Eleanor McElvaine, a Cascade High School graduate who was a national champion rower at the University of Washington, spoke about how she wasn’t a great athlete, and she implored coaches to recognize their players even if they aren’t great athletes, and to allow their athletes to fail.
“Just help the kids be active, help them feel safe outside, let them get out there and experiment and fall down,” McElvaine said. “Let them fall down, please! Because then they learn how to get up. We have to challenge our kids when they’re younger, so when they come to the big stuff they have some tools.”
The other athletes indicted Wednesday were Edmonds High School gradaute Brenda Dobbelaar-Morris, who won a gold medal at the Pan American Games with the U.S. softball team; Lynnwood High School graduate Orlando Steinhauer, a five-time Canadian Football League All-Star; and Arlington High School graduate Carl Zaretzke, one of the greatest auto racing drivers in Evergreen Speedway history.
The coach inducted was longtime Everett Firefighters Boxing Team coach Troy Summers. The contributor inducted was innovative Stanwood High School athletic director Jim Piccolo. The team inducted was the 1984 Woodway High School state champion girls basketball team.
Steinhauer was the only member of the class who was not in attendance Wednesday, as he’s engaged in being the head coach of the CFL’s Hamilton Tiger-Cats. However, he sent a video message where he conveyed the other message of the night: the value of support.
“It seems like when you get an accolade like this, there’s always someone at every stage of your life who’s there to support you and give you that extra little nudge that you need,” Steinhauer said.
The keynote speaker was Snohomish High School graduate and basketball star Jon Brockman, who’s one of the most prominent Snohomish County athletes yet to be inducted into the Snohomish County Sports Hall of Fame. Brockman chronicled his playing career, from Snohomish to starring at the University of Washington to playing professionally in the NBA and Europe. But then he spoke about how he was called back home.
“When I decided to retire I didn’t really have a plan,” said Brockman, who now teaches middle school physical education and coaches basketball in Granite Falls. “But I knew something that I really needed to do and wanted to do was work with kids in some way, shape or form.

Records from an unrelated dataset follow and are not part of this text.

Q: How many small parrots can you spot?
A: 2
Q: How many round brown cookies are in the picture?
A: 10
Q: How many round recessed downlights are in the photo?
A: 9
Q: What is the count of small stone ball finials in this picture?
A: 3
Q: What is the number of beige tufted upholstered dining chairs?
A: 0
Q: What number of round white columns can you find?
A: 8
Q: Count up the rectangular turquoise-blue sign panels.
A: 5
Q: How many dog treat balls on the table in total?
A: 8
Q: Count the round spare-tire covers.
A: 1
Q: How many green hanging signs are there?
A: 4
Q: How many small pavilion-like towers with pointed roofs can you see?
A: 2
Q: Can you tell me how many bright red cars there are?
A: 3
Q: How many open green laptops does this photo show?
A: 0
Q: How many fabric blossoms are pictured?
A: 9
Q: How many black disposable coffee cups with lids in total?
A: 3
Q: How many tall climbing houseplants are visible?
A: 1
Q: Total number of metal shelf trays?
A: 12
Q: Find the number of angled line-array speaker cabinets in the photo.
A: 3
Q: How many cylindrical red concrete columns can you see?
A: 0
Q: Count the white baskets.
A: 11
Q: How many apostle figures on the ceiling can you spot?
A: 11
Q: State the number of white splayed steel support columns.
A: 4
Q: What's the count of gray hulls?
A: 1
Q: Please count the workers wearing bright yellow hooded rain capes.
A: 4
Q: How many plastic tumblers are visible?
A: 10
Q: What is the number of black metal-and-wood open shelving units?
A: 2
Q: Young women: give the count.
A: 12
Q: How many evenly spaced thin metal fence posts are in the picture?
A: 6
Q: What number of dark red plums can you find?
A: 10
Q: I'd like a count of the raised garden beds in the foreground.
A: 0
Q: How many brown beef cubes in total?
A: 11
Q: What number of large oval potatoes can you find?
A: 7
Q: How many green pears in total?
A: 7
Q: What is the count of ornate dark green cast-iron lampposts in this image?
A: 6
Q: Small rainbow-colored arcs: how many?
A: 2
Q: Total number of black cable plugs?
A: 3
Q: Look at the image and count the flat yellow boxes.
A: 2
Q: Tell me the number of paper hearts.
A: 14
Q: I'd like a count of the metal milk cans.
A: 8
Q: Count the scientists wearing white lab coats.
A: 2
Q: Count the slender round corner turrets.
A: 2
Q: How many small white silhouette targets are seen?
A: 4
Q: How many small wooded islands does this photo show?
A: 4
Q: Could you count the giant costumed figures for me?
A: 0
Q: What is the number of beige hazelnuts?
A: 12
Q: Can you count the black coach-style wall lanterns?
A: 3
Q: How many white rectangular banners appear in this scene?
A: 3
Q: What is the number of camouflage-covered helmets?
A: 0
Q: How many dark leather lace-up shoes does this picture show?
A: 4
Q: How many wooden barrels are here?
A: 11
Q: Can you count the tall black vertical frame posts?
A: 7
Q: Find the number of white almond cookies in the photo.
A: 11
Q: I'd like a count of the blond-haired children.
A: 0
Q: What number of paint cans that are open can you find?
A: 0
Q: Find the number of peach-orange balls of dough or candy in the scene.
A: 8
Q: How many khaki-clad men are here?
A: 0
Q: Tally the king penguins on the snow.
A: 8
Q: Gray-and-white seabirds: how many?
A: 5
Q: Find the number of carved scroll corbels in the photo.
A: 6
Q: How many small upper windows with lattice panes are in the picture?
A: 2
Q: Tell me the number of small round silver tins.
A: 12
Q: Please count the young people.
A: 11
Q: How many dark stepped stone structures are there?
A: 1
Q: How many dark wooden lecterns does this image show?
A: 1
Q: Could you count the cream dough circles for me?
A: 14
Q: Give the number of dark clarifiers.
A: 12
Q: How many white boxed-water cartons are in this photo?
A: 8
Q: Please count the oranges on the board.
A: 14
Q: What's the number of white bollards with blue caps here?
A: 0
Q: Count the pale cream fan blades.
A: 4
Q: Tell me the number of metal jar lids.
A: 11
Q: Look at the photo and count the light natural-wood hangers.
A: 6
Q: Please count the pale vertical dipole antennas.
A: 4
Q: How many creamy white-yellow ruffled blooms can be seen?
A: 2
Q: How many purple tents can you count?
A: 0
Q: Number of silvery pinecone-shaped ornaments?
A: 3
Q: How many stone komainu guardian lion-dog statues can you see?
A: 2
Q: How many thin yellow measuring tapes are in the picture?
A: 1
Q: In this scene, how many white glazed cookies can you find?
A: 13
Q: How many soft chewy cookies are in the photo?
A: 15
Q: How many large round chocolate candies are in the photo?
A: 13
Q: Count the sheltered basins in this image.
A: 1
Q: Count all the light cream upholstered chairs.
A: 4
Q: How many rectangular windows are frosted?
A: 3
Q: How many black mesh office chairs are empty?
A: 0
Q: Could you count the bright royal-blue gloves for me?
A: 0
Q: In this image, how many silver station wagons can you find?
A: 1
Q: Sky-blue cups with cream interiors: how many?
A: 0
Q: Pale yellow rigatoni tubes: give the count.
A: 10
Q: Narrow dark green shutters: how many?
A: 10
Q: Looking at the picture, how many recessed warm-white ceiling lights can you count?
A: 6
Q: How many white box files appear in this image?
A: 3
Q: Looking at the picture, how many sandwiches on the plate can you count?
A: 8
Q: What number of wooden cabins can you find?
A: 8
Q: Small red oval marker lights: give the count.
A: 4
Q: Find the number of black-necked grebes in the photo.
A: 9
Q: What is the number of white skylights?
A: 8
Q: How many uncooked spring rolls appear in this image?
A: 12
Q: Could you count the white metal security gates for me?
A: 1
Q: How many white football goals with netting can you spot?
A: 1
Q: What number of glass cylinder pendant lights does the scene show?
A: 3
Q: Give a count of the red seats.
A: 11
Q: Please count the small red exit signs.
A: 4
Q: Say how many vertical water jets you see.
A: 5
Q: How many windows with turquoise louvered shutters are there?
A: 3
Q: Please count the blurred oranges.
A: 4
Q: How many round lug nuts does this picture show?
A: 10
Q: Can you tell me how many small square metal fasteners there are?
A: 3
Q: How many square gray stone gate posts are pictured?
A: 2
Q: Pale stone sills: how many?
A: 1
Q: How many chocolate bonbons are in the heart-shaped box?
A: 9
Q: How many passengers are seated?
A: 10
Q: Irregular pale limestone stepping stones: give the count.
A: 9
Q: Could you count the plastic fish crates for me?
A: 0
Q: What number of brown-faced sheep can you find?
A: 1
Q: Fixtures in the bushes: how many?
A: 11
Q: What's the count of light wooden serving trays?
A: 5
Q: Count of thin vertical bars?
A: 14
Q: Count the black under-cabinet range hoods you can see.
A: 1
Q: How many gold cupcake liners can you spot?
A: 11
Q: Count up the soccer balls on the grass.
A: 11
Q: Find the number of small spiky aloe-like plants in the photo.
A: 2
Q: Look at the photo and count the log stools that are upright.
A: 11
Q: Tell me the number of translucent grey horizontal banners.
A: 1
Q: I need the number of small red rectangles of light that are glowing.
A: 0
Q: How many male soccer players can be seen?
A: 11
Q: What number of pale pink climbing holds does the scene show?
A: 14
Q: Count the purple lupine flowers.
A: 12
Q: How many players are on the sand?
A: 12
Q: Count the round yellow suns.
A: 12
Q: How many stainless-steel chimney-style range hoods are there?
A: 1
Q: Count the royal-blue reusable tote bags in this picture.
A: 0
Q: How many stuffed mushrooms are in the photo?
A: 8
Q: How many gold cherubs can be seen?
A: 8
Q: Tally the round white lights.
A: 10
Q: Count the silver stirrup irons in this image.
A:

I wanted to give back in the way the people who helped me become the player I became gave to me.”
Among the other awards given out Wednesday, record-setting University of Washington running back Myles Gaskin from Lynnwood and mixed martial arts world champion Miranda Granger from Snohomish received The Herald’s Man and Woman of the Year in Sports awards for 2018-19; Arlington High School football and basketball player Anthony Whitis and Jackson High School softball player Iyanla de Jesus were named the KRKO Radio 2018-19 High School Boy and Girl Student Athlete of the Year; and Edmonds Community College men’s soccer player Julio Abad and Everett Community College women’s cross country and track and field runner Elle London were named the Snohomish County Collegiate Male and Female Athlete of the Year.